Разделение-слияние такого характера восходило, в конечном счёте, ещё к древнейшим временам, а незаменимая необходимость получения динозавра через выворачивание себя наизнанку и привела к тому, что наставники былых эпох придумали для новичков-знахарей ещё одно испытание инициации, которое и заключалось в необходимости добычи меха динозавра, делая таким способом решительный ход конём. Их манёвр-обманка был достаточно прост и, в то же время, изящен для исполнения. Это начинаешь сразу понимать, как только осознаёшь, где заканчивается твоё собственное дело и начинается плоть рептилоида.

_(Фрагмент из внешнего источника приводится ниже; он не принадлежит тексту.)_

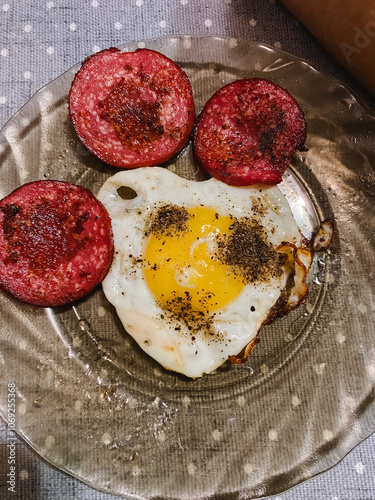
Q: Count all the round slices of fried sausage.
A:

А если точнее, то нигде. И это нигде как раз нужно уловить в качестве основной твоей составляющей - тогда уж, будь уверен, у тебя точно всё получится осуществить так, как надо!

Принимая разнообразие семерых отражений в формах самого себя, рассыпаясь вовнутрь пушистого динозавра человеческими наростами, я бултыхался в ту давнюю пору, точно покрытая илом трёхсотлетняя бутылка где-то на месте кораблекрушения в едко-солёных, как выстрел Градуля, океанических водах. В нашем обществе знахарей лишь тот человек может считаться настоящим соплеменником, кто постиг суть урока и потому имеет во внутреннем запасе лучшего и, по сути, единственного покровителя в связке с собой. А если же он не владеет динозавра и даже не способен управлять им, то и вовсе к обществу нашему принадлежать не может. Позор такому человеку!

Я отныне подолгу размышлял в медитативной тиши об исконном и тайном, неявном смысле нового витка данных мне познаний о мехе, ведь недаром старик Хлыытагне в последнее время всё чаще и чаще старался взывать к моему боевому духу. А тут я через изнанку волновых колебаний не просто обрёл себе сыромятное дерево, по мнению того же мудрого Хаалытчаге, наставника моего наставника, но даже и сразился незаметно сам для себя за право всегда пребывать в форме неведомого и столь же незримого динозавра, внешне иллюзорно кажущегося человеком, исключая любые двойные позиции и толкования.

Как оказалось, невозможно быть или человеком, или динозавром частично и попеременно, по выбору - можно проявляться лишь тем и тем сразу и постоянно, либо же по отдельности и полностью. Мой наставник сказал, что перемещаться внутри собственного тела, вывернутого наизнанку мехом динозавра наружу - это достижение абсолютного соединения, все нестыковки и шероховатости аморфных тел теперь устранены, и если Хаалытчаге и Хлыытагне давным-давно уподобились динозаврам, но всё же остались отчасти отличными от них, то я теперь и есть своя рептилия - целиком и полностью, не в другой форме себя, а в той форме, какой я и являюсь. Думаю, что теперь по праву достоин владеть частью наследия меха рептилий.

И, быть может, уже мои ученики-знахари откроют в себе новые тропы, тропы, избавленные от хитрости и обмана быть и не быть динозаврами и людьми одновременно. Они будут настоящими рептилиями - и всё тут. Я научу их становиться такими во всех доступных проявлениях. Ведь это и есть наилучший способ быть настоящими людьми!